Gather every line in the records below that contains the word "there".

##########

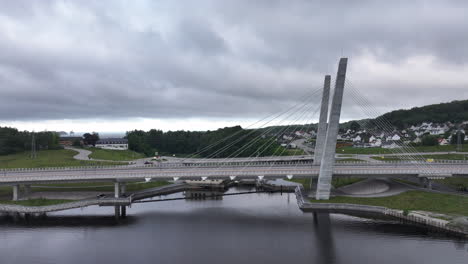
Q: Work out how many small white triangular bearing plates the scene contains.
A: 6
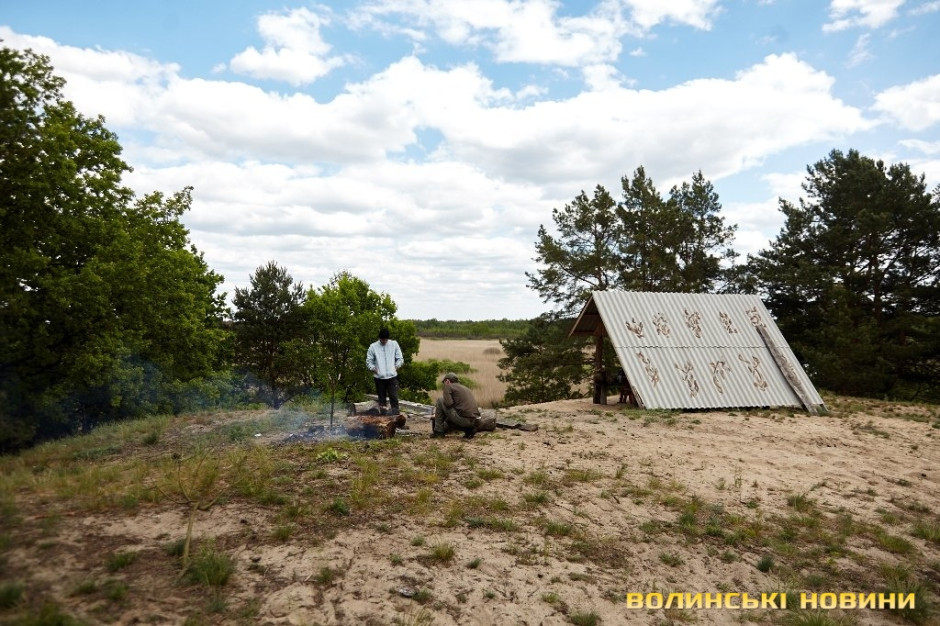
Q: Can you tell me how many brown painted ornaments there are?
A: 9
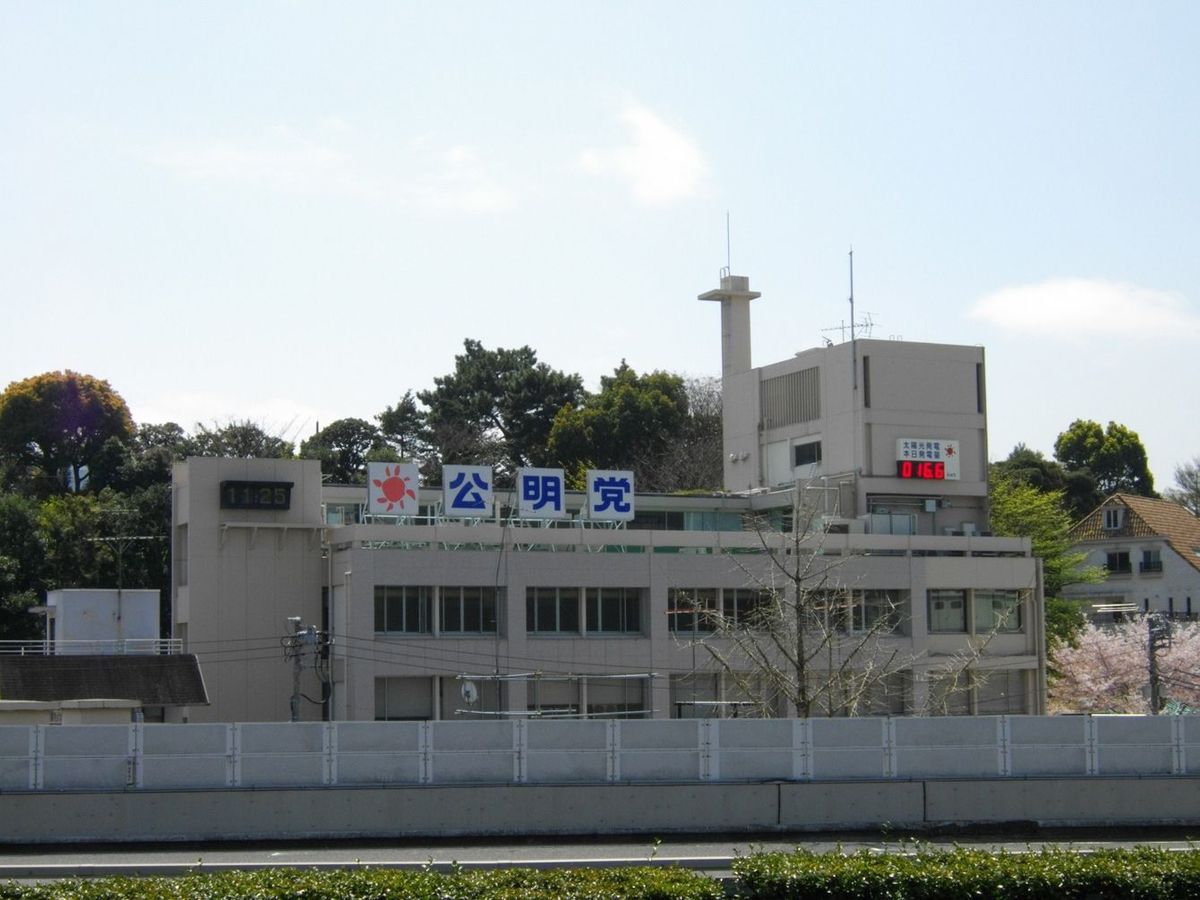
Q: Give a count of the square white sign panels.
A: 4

##########

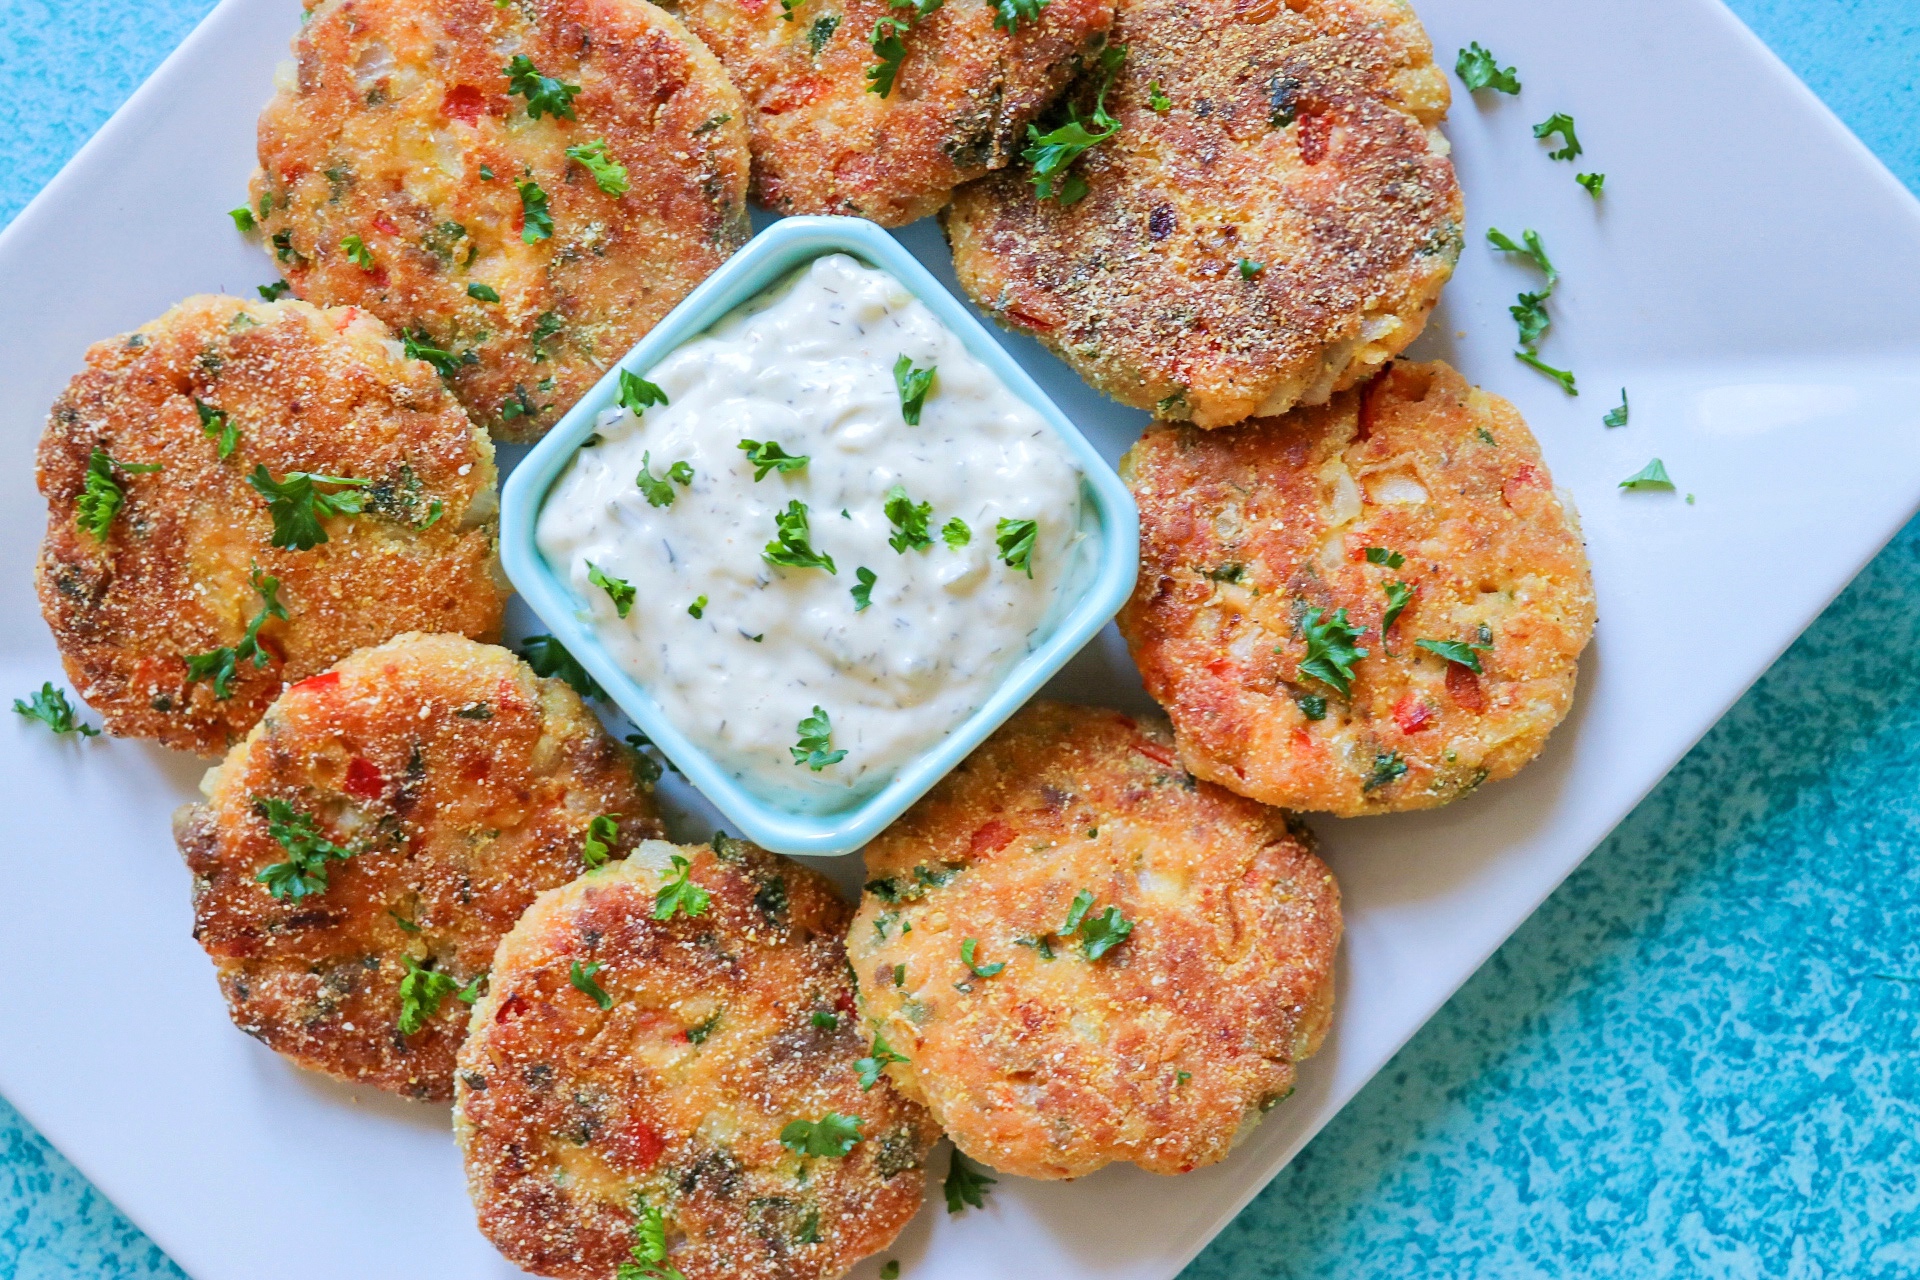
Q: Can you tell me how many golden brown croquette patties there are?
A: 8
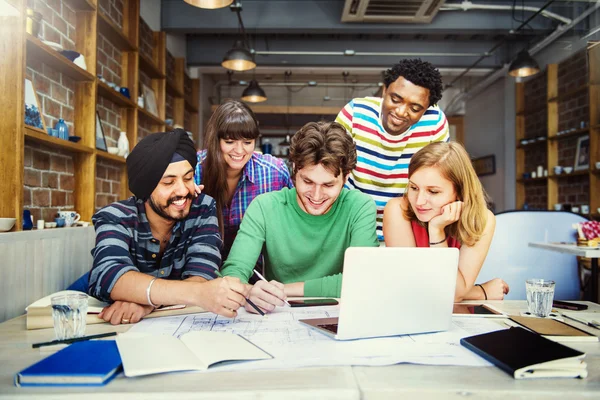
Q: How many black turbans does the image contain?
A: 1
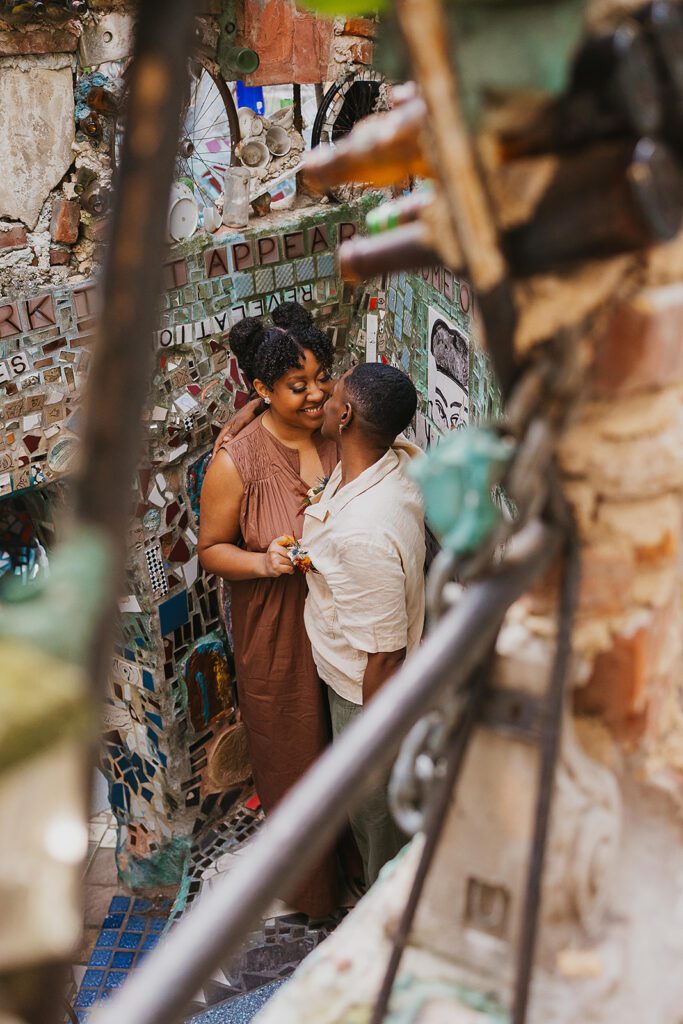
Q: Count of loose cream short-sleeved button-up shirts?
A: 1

##########

THE ANSWER
Q: Can you tell me how many brown painted ornaments there are?
Q: Can you tell me how many golden brown croquette patties there are?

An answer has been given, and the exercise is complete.